### DATA SECTION
--------------------------------

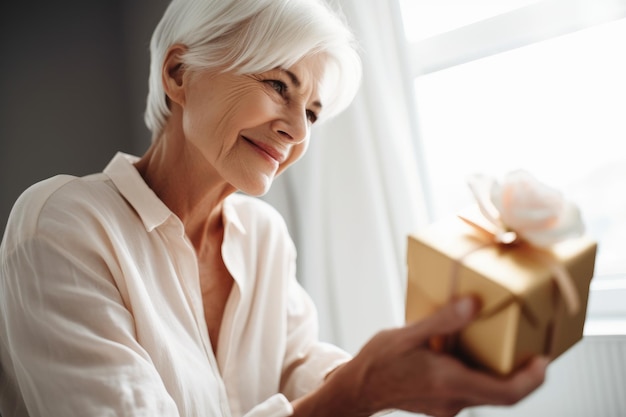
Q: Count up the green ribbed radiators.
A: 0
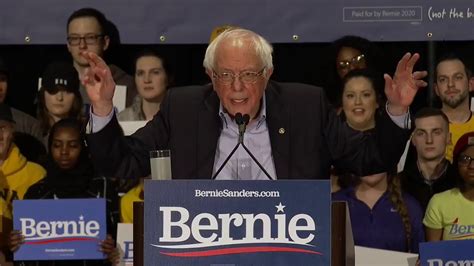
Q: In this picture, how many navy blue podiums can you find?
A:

--------------------------------

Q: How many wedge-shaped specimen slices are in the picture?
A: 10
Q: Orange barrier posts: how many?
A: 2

--------------------------------

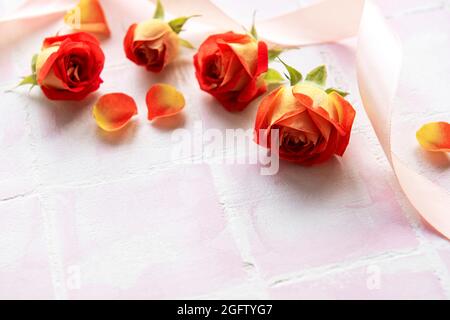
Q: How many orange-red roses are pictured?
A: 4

--------------------------------

### TASK ITEM
Check each line of the listing for "many", and copy the ones that hold it.

### RESPONSE TO THIS TASK
Q: In this picture, how many navy blue podiums can you find?
Q: How many wedge-shaped specimen slices are in the picture?
Q: Orange barrier posts: how many?
Q: How many orange-red roses are pictured?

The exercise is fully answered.